Victoria: I had never seen a bathroom so small. It was like the toilet on an airplane or cruise ship. And I think we were driving his mother crazy. I knew we needed our own space. In May 2021, the congregation moved out of the upstairs and into another church where they could save even more money, leaving a big open space. We decided to renovate it and live there, at least until the end of the Toronto lockdown. Obviously, we hadn’t planned on doing a renovation in the middle of the pandemic. It was still a full-on church.

Jason: We turned the main floor into a castle-like residential suite, adding an open-concept kitchen; a 16-foot-long dining table with big bishop chairs from the church; a living area with big couches, a TV and a craft space for the kids; a library wall in the choir section, creating separation for a main bedroom; and bunk beds for the kids.

Victoria: We also updated the washroom, adding a shower and heated floors. And we kept a lot of the original church pieces, like the pulpit, stained glass, paintings and even the 20-foot-tall pipe organ. It felt like we were in a museum. Renovations finished that fall for a total of $1 million.

Jason: At some point during the upstairs overhaul, the tenants in the basement—a couple running a restaurant—left.

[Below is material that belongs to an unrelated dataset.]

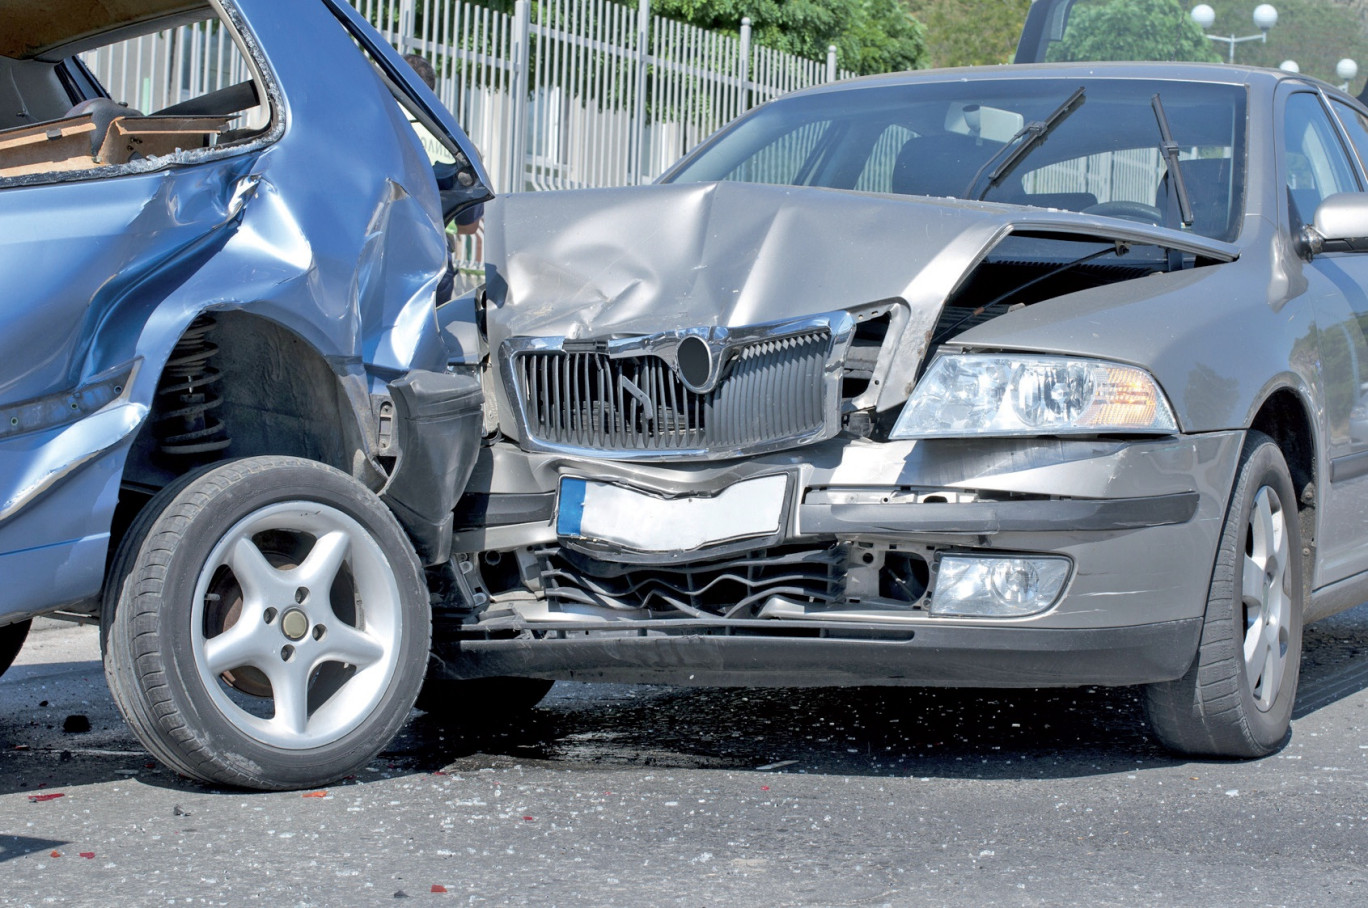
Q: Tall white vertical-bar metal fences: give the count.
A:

Victoria said, “We’re going to be living upstairs, so let’s own and operate the restaurant in the basement.”

Victoria: I started Chapleau Hub, a café and restaurant. I thought it would be an interesting family experiment. We brought in an espresso machine, hosted concerts and comedy shows. It soon became a community hub. There’s a lack of establishments in the area. And, recently, there’s been growth in local industry, with a new gold mine opening up nearby. So people have money to spend.

Jason: I would work remotely in our unit upstairs, then go downstairs and wait on tables or put pizzas in the oven. The kids helped out too.

Victoria: But we’re not long-term restaurant operators. That restaurant is a money-making machine. For context, we would typically rent the space out for $3,000 a month plus utilities. And we could make that much in two Friday nights. Even still, it should be run full time by someone with serious experience, not us hobbyists.

Jason: In May, our eldest, Céleste, pleaded with us to move back to Toronto. She’s got a good friend group there. Hunter and Renée are younger and have less of an attachment to their friend groups, so they were more flexible about moving. We promised to return to the city at the end of the school year.

Victoria: I also wanted a better food scene. We used to eat out all the time in Little Italy. In Chapleau, the food scene is limited, the grocery store is limited. And all of Jason’s work is in Toronto, so moving back made sense for him.

Jason in front of the family’s Little Italy home

Jason: We put the church on the market for $1.2 million, accounting for the $1 million in upgrades. In reality, we’ll be here until the building sells or we find someone to take over the space in the basement. We’re no longer accepting any rentals at our place in Little Italy, which we had listed on Airbnb, so it will be open whenever we want to move back.

Victoria: I guess we could just close the Chapleau Hub and take off, but the community needs it as a gathering space. And the youth love it. They run karaoke there every week.

Jason: I’m on the town council, and everyone is bugging me to run in the next election.

Victoria: Since we put the church up for sale, everyone has asked if we would stick around. After two years of living in Chapleau, we’re ready to go home, but I don’t think the town is ready for us to leave.